I see, so it’s a bug when looking resolving the post by slug, however the slug should have never contained those characters in the first place. As for finding out the post ID, one way is to look at the source code, the HTML classes and id’s will give out the ID of the post; the content div would have a class of
post-####
in WordPress standards-compliant themes.I succeeded again using your method after I linked to
phoenixandolivebranch.wordpress.com
, but a WordPress-hosted site that uses its own URL / A record says it haswww.johndcook.com/xmlrpc.php
(if I curl tojohndcook.com/xmlrpc.php
) but upon curling to that address I get a404
page.I guess it is the history of spammers abusing the trackback system that made pingbacks more difficult.

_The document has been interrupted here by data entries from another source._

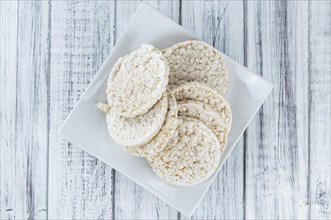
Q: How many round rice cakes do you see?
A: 7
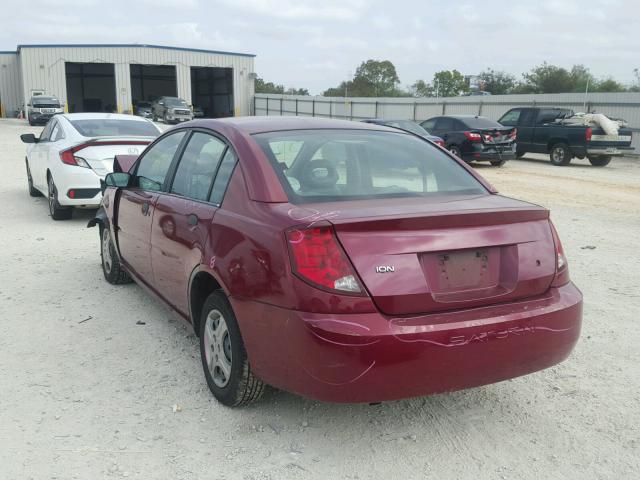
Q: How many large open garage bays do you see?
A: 3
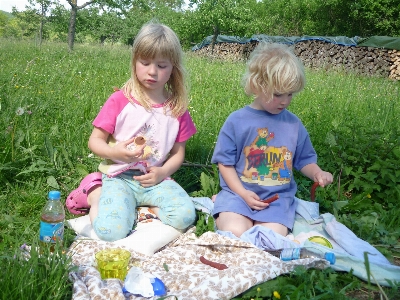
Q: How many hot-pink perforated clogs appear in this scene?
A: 1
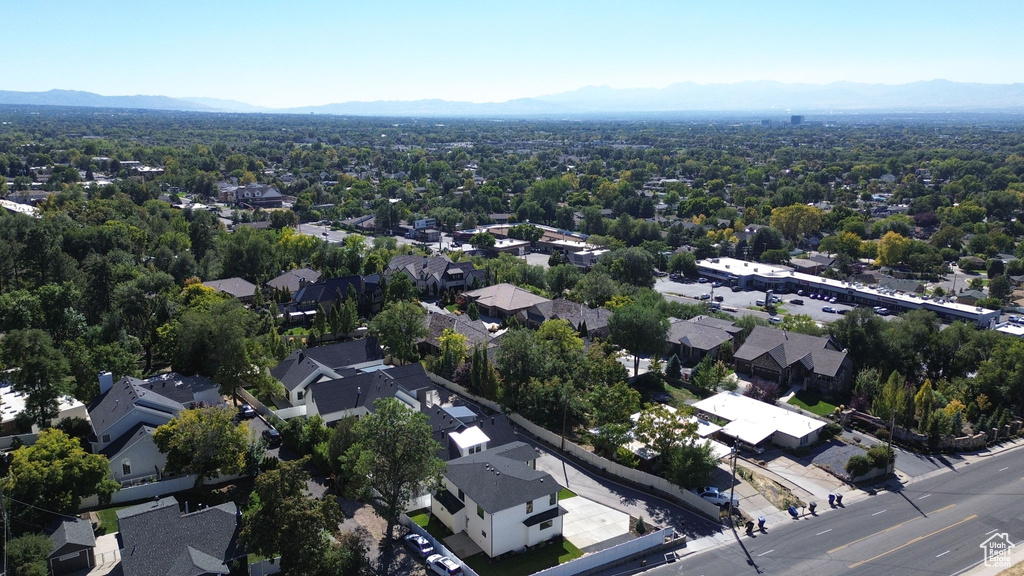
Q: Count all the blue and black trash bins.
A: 6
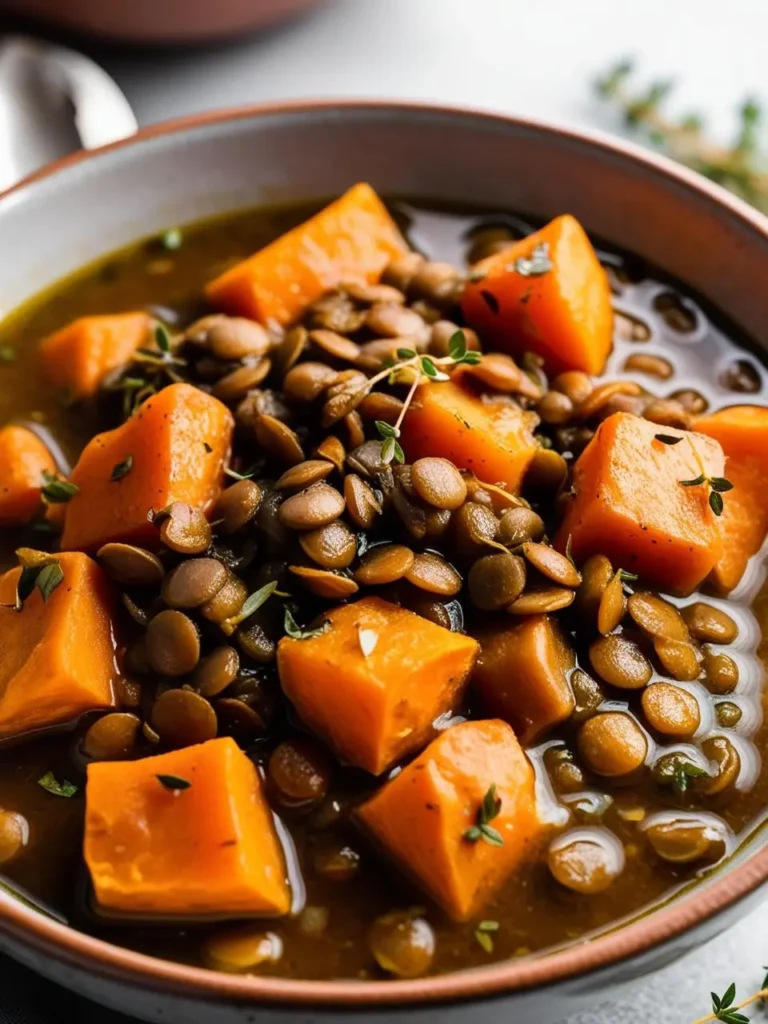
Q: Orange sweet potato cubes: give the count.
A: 13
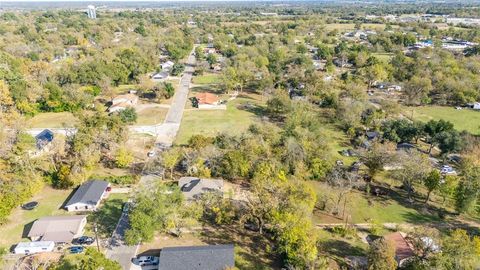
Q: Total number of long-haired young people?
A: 0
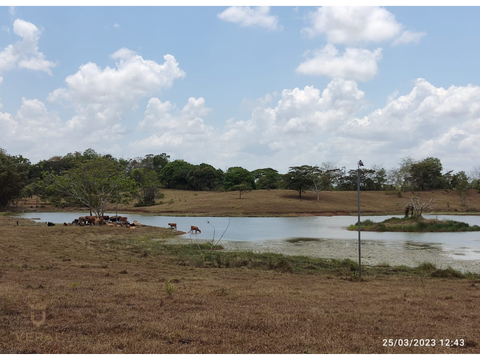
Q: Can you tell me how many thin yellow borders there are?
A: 0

curl https://www.johndcook.com/xmlrpc.php --header "Content-Type: text/xml" --data "<?xmlversion="1.0"?><methodCall><methodName>pingback.ping</methodName><params><param><value><string>http.../post/26028530787/identity-matrix-in-r-cran-statistical-language</string></value></param><param><value><string>.../blog/2012/06/13/matrix-condition-number/#comment-184566</string></value></param></params></methodCall>"
John’s blog is installed under the /blog directory. The
xmlrpc.php
file is there, too (https://www.johndcook.com/blog/xmlrpc.php
). I’ve never seen spammers use pingbacks to do anything, it’s not efficient as not only would they have to find pingback-enabled resources and pass the spam filter, but mount real links back, too (temporarily, but still).If I want to ping A site, is A target site or souce site? I am confused. BTW, great post.
Depends on what sort of attack you’re performing. If you want to DoS site A you can either send it pingbacks with a huge download body so it runs out of resources fast (this has been patched in later versions of WordPress), or you can send a pingback to sites B, C, D, E, F, G, H, I, J, K .. with site A address and have them DoS sites A with lots of HTTP requests without requiring owned machines; any WordPress site can be coerced into attacking any other site. This still works really well and we’ve seen it being exploited many times throughout the past 4-5 months (look for 499 nginx status code on xmlrpc.php).